Task goal –
Could the data below be retyped exactly, without its pictures?

= Beginning of Section =

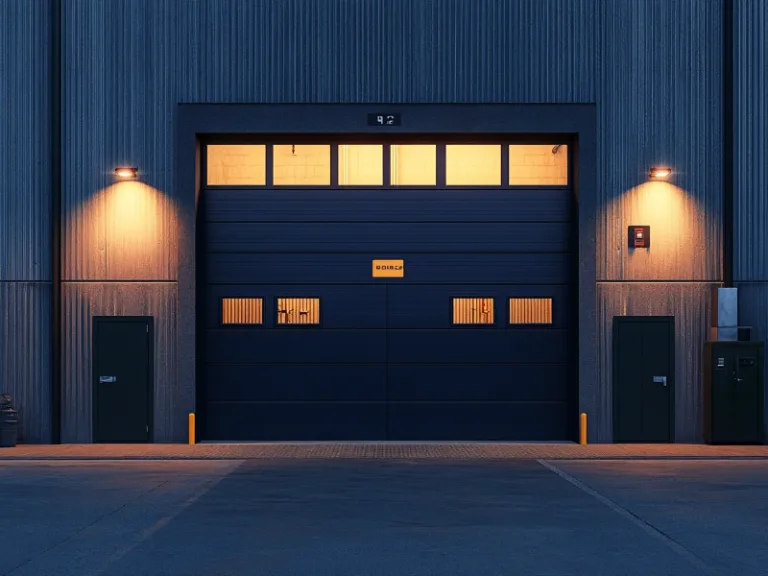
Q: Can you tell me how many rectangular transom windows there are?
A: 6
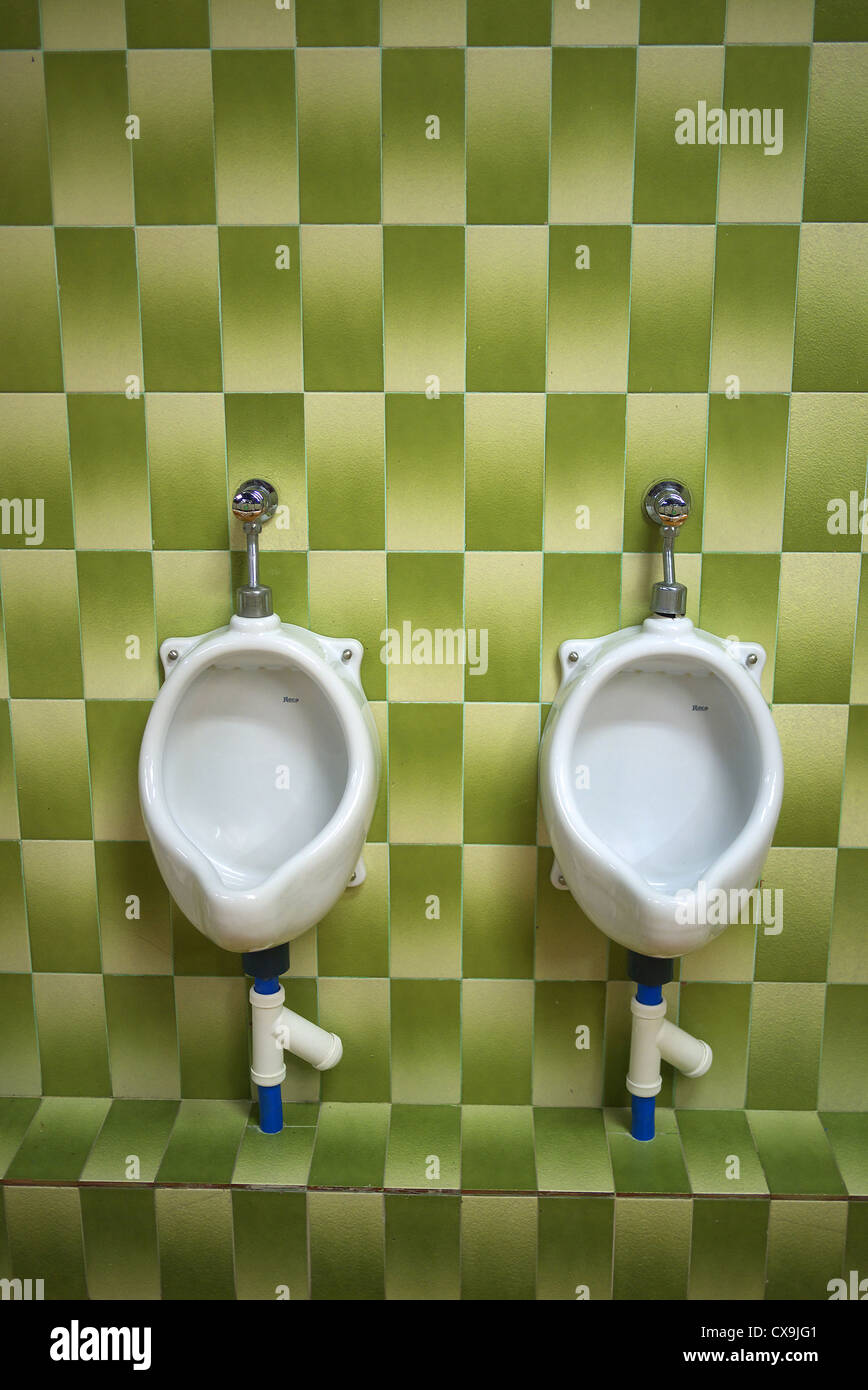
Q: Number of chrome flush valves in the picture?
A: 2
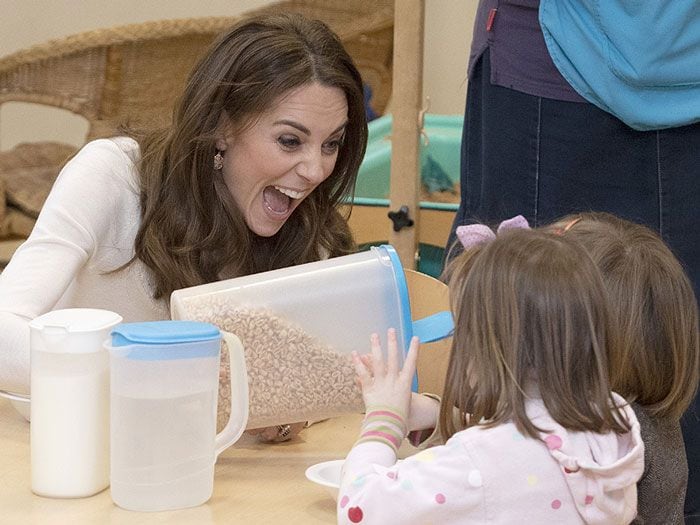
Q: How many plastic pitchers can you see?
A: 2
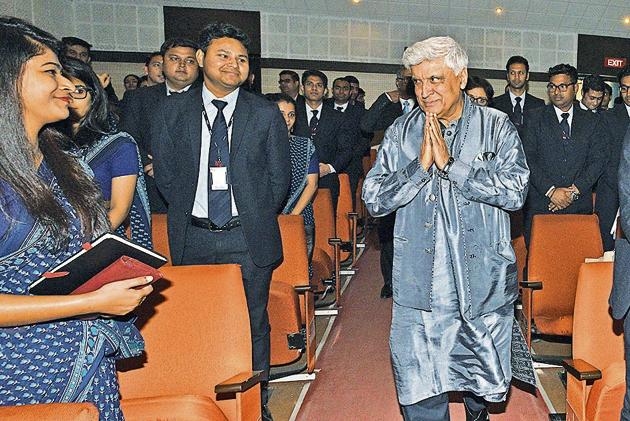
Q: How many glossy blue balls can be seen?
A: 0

= End of Section =

Finished exercise –
Q: Can you tell me how many rectangular transom windows there are?
A: 6
Q: Number of chrome flush valves in the picture?
A: 2
Q: How many plastic pitchers can you see?
A: 2
Q: How many glossy blue balls can be seen?
A: 0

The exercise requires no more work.